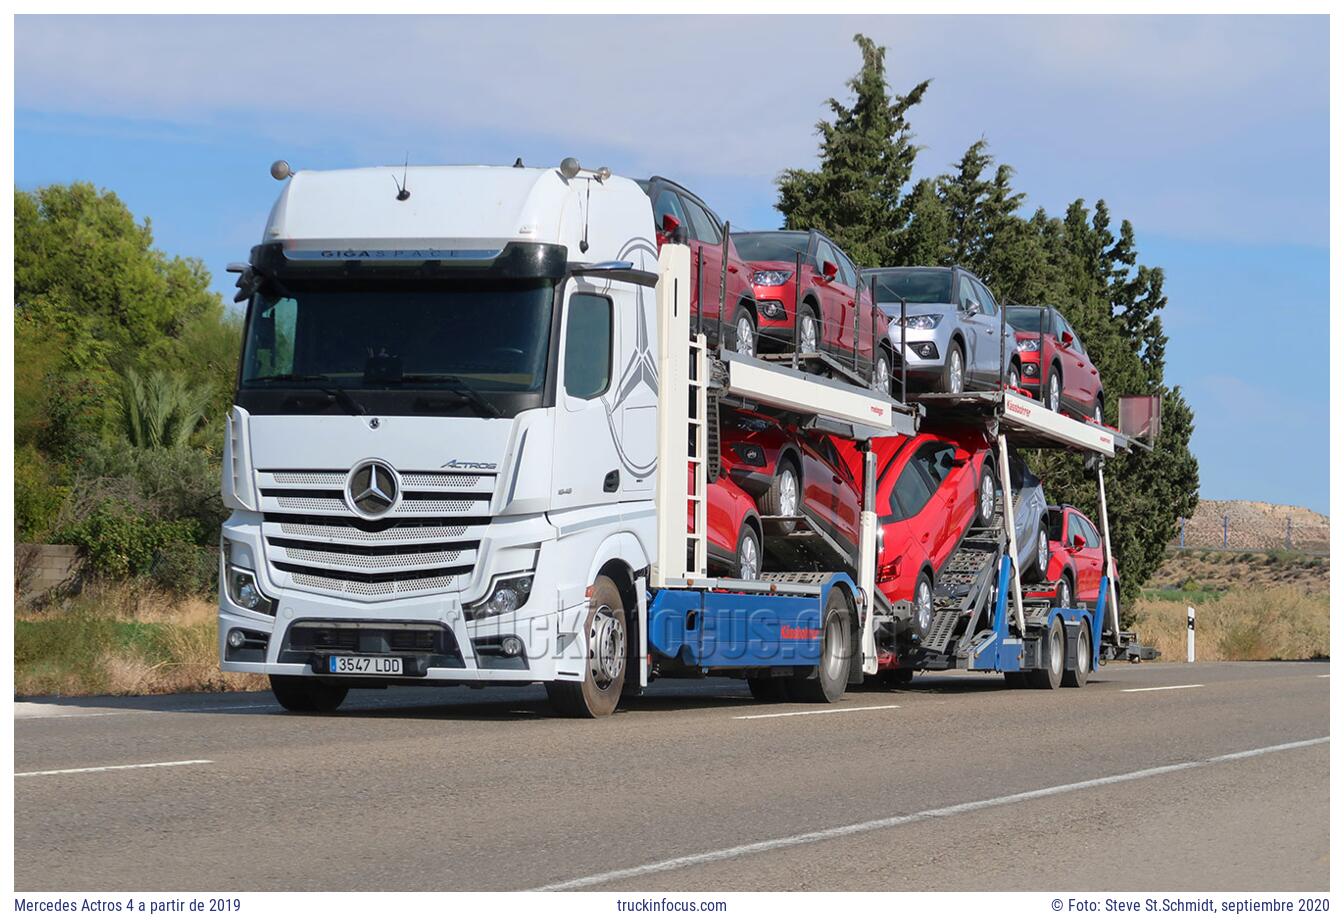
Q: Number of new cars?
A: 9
--
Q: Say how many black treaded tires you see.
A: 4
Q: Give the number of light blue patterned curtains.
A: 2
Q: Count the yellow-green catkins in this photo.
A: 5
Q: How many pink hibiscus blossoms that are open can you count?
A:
...
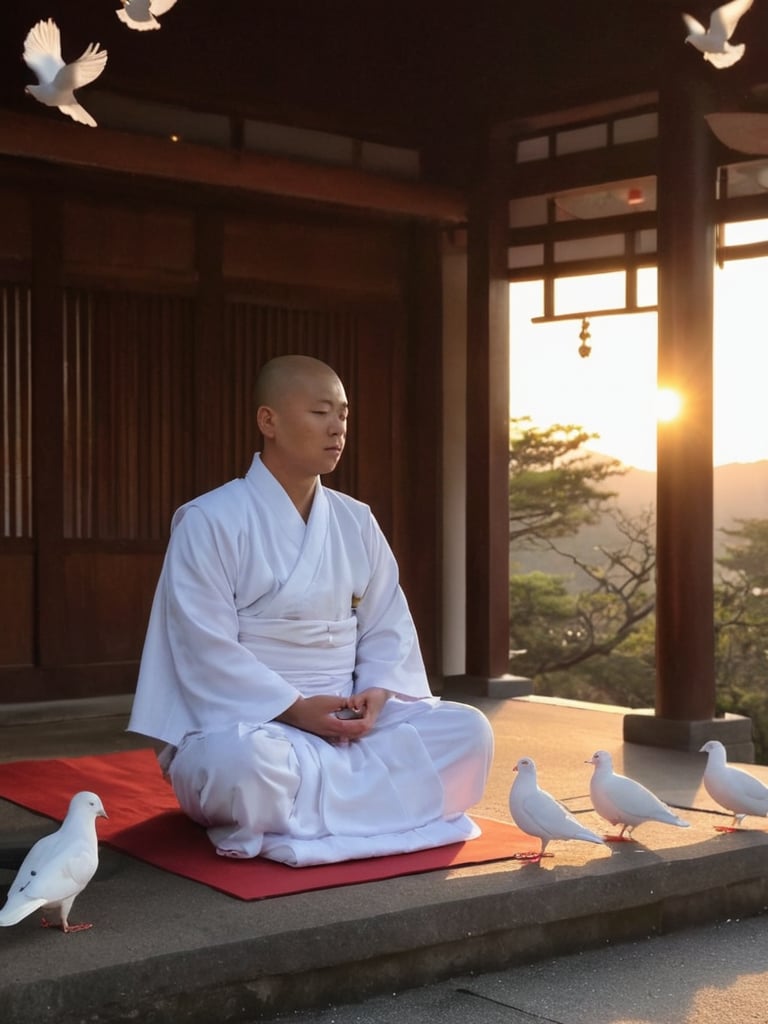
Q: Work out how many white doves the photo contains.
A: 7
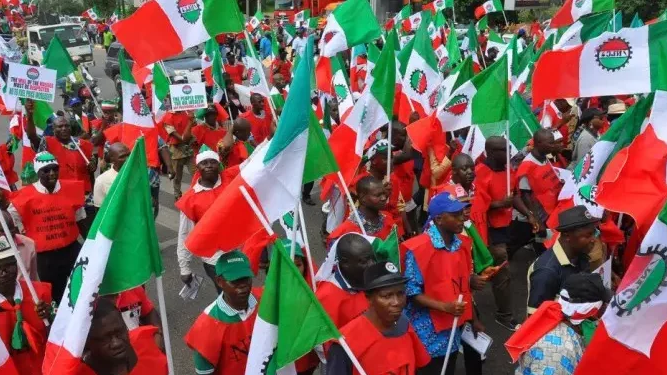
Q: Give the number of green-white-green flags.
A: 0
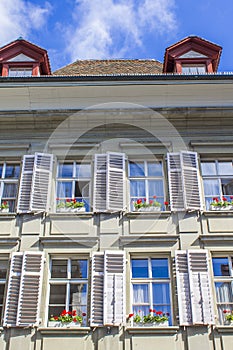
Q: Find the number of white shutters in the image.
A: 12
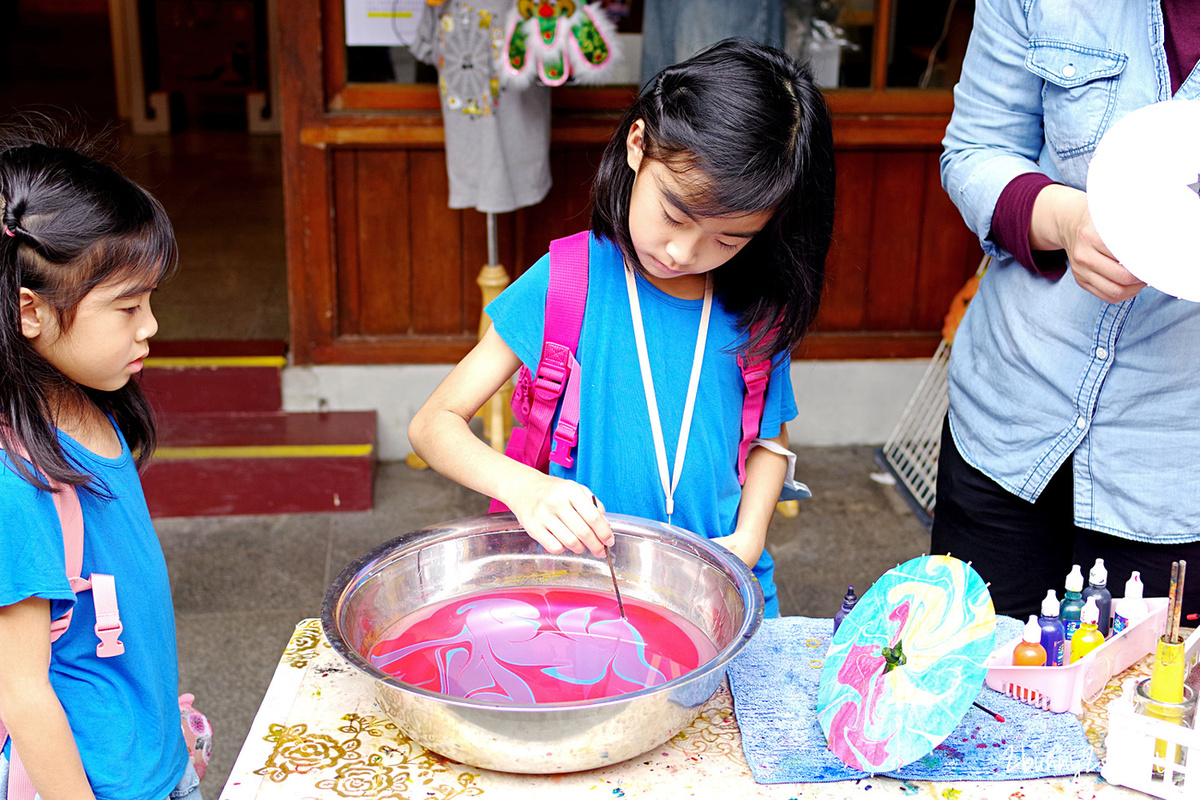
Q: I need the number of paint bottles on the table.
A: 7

EXERCISE OBJECTIVE: All lines of the records containing "green" should be shown.

TASK OUTPUT:
Q: Count the yellow-green catkins in this photo.
Q: Give the number of green-white-green flags.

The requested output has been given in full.